> Your instructions:
Keep the pictures out and restate every record exactly.
►
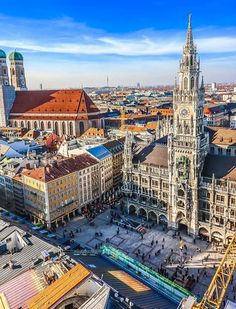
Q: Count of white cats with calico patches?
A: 0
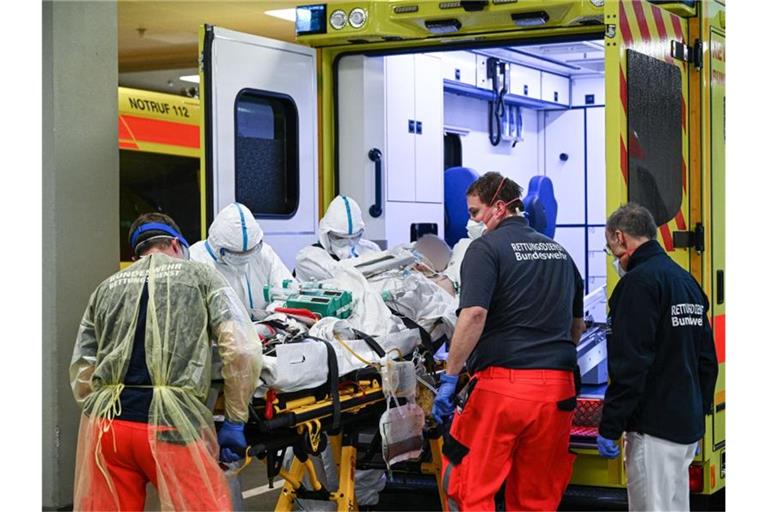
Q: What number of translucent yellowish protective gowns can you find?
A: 1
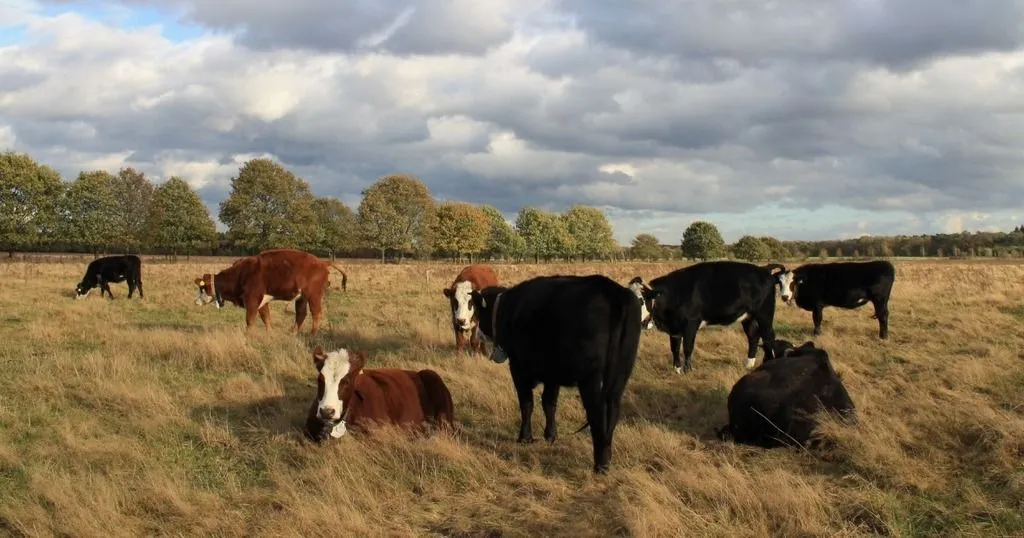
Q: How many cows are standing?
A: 6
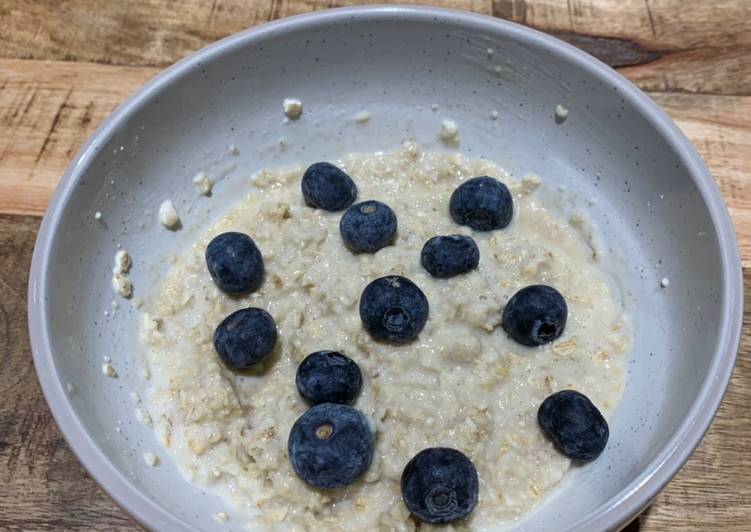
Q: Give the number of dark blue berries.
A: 12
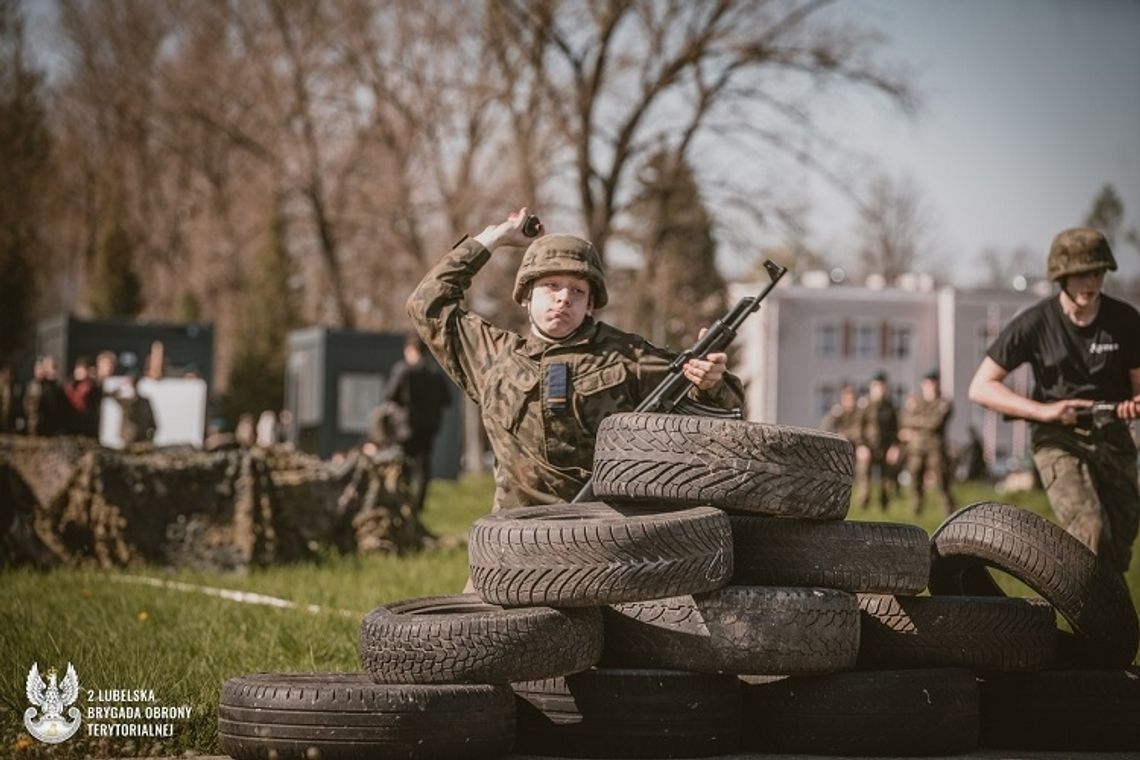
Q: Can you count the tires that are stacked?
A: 11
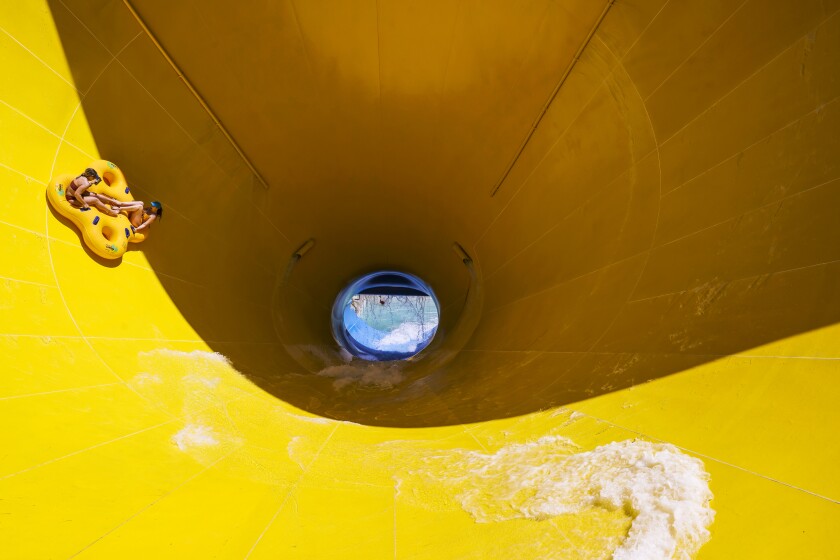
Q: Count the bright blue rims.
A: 1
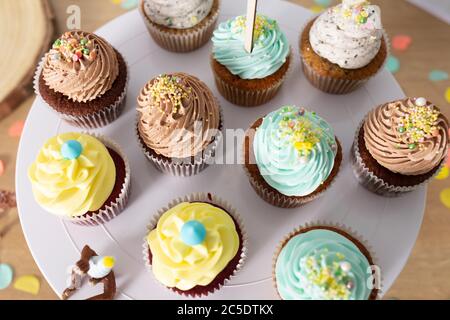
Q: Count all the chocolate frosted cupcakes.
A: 3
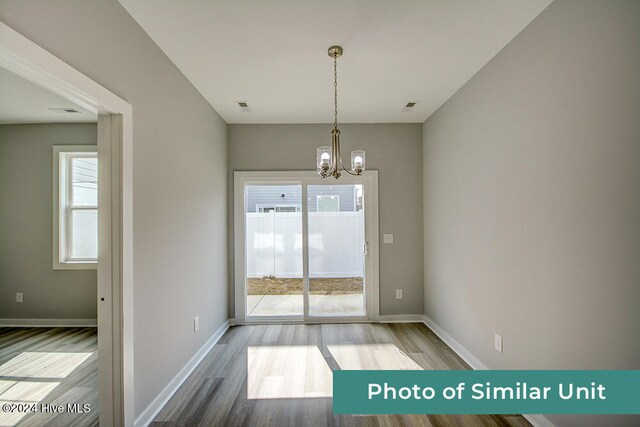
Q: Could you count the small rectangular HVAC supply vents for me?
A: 3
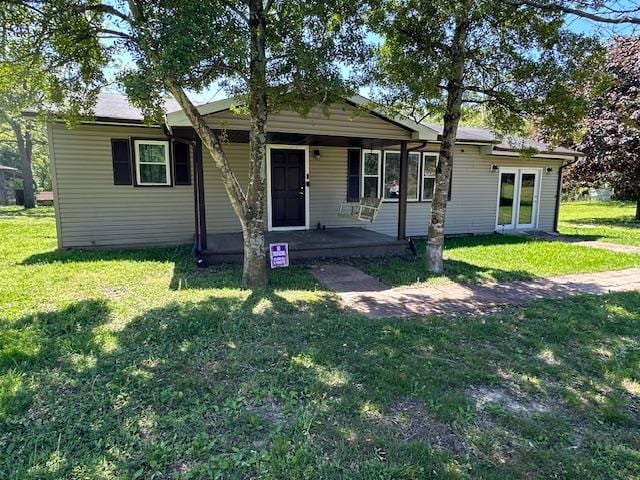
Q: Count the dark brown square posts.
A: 2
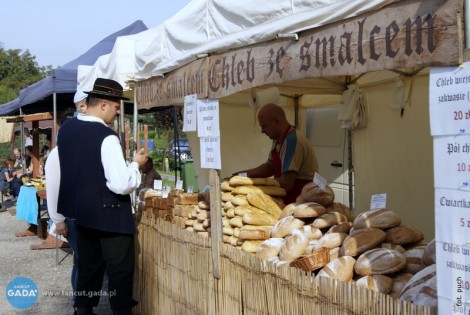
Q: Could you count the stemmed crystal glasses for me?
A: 0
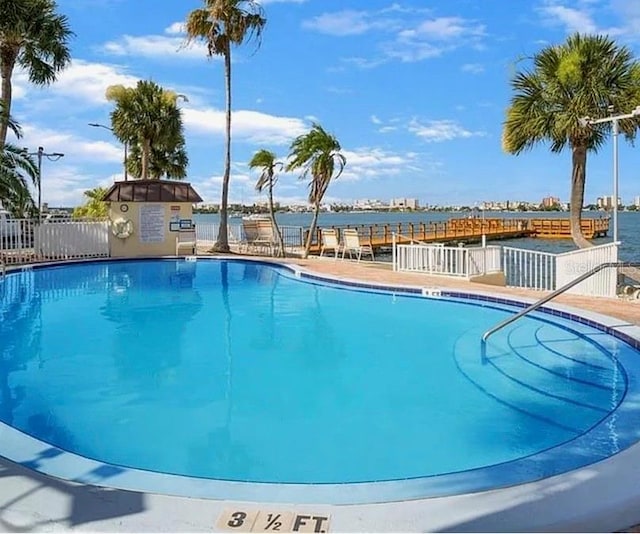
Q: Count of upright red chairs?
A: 0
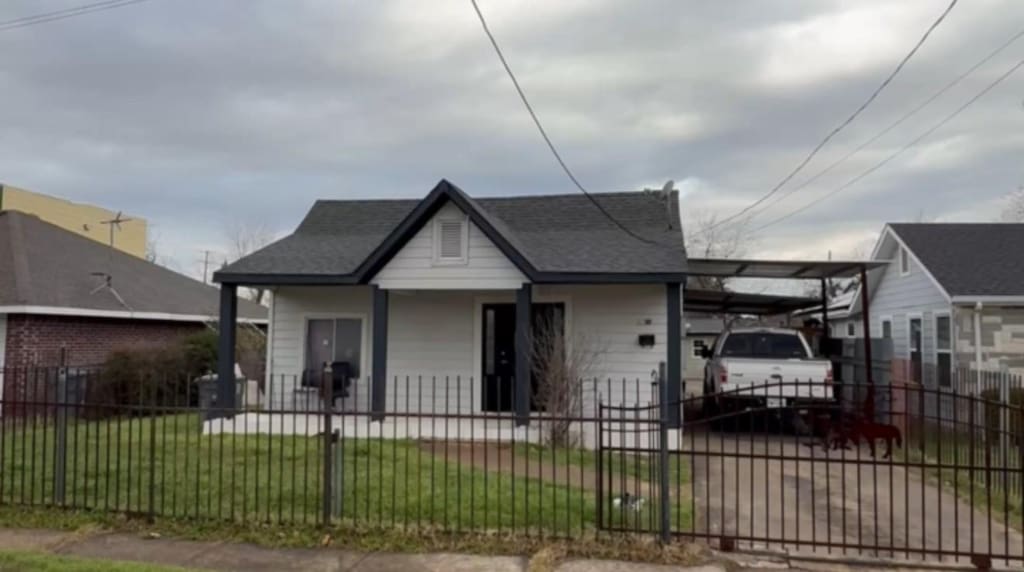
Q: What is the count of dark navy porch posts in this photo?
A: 4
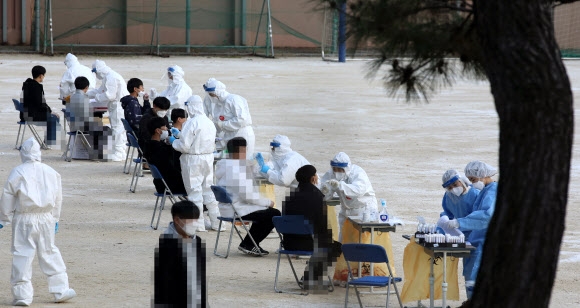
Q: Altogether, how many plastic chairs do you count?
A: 8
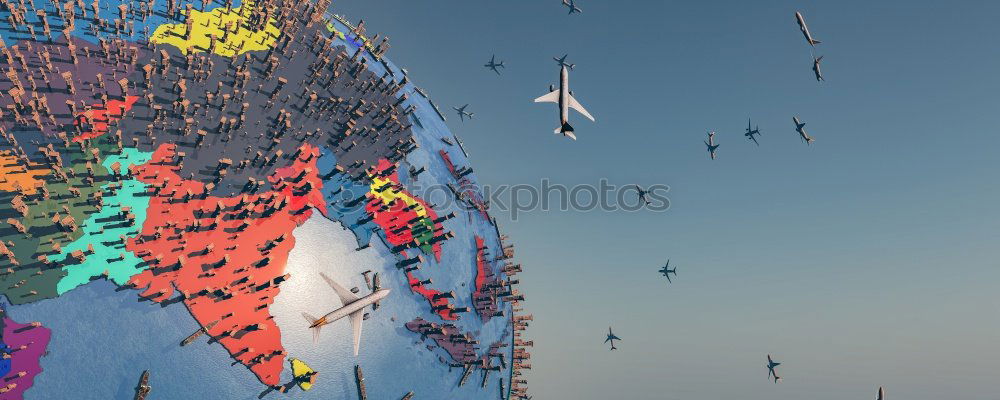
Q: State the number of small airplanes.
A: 14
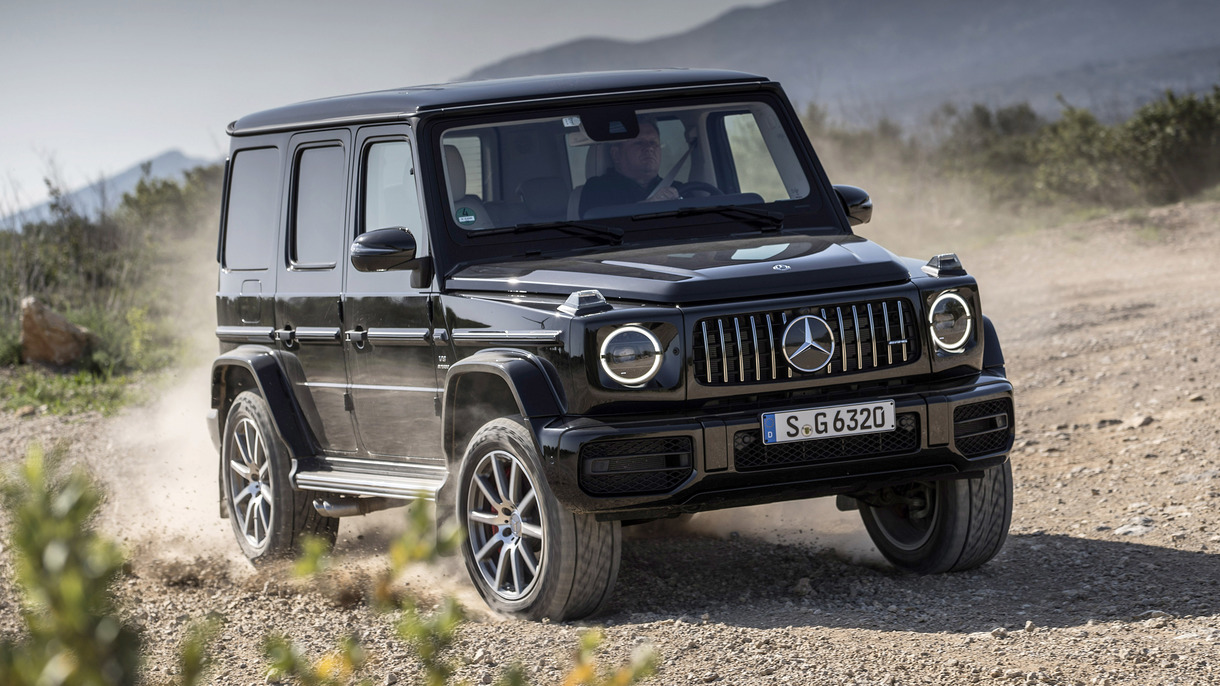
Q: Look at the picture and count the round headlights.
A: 2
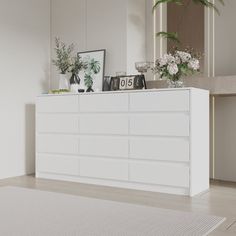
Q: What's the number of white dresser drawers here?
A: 12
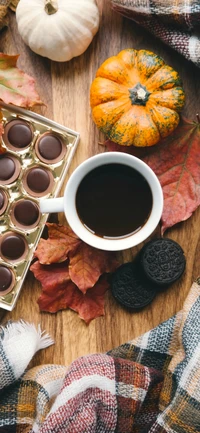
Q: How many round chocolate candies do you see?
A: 8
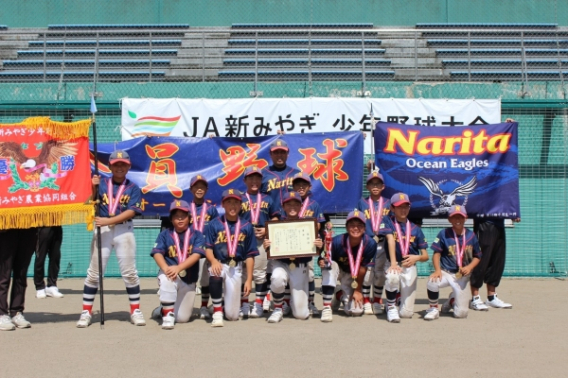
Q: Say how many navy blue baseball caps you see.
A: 12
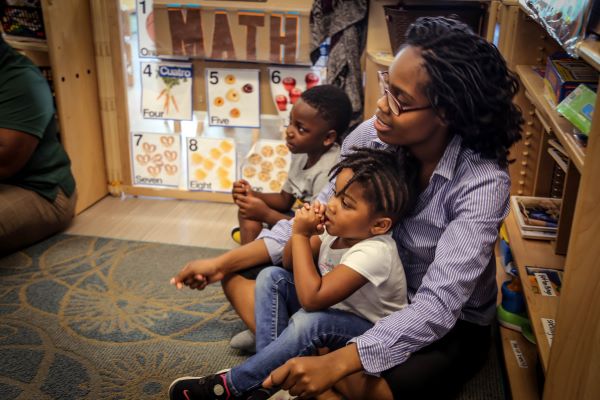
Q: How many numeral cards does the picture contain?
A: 7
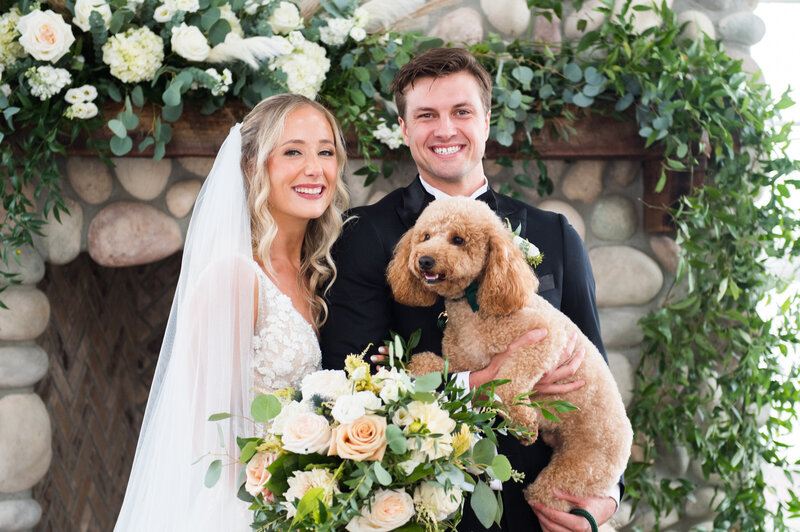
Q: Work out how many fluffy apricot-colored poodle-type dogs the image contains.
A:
◄
> Answer to the exercise:
Q: Count of white cats with calico patches?
A: 0
Q: What number of translucent yellowish protective gowns can you find?
A: 1
Q: How many cows are standing?
A: 6
Q: Give the number of dark blue berries.
A: 12
Q: Can you count the tires that are stacked?
A: 11
Q: Count the bright blue rims.
A: 1
Q: Count all the chocolate frosted cupcakes.
A: 3
Q: Could you count the small rectangular HVAC supply vents for me?
A: 3
Q: Count the dark brown square posts.
A: 2
Q: Could you count the stemmed crystal glasses for me?
A: 0
Q: Count of upright red chairs?
A: 0
Q: What is the count of dark navy porch posts in this photo?
A: 4
Q: Altogether, how many plastic chairs do you count?
A: 8
Q: State the number of small airplanes.
A: 14
Q: Look at the picture and count the round headlights.
A: 2
Q: What's the number of white dresser drawers here?
A: 12
Q: How many round chocolate candies do you see?
A: 8
Q: Say how many navy blue baseball caps you see.
A: 12
Q: How many numeral cards does the picture contain?
A: 7
Q: Work out how many fluffy apricot-colored poodle-type dogs the image contains.
A:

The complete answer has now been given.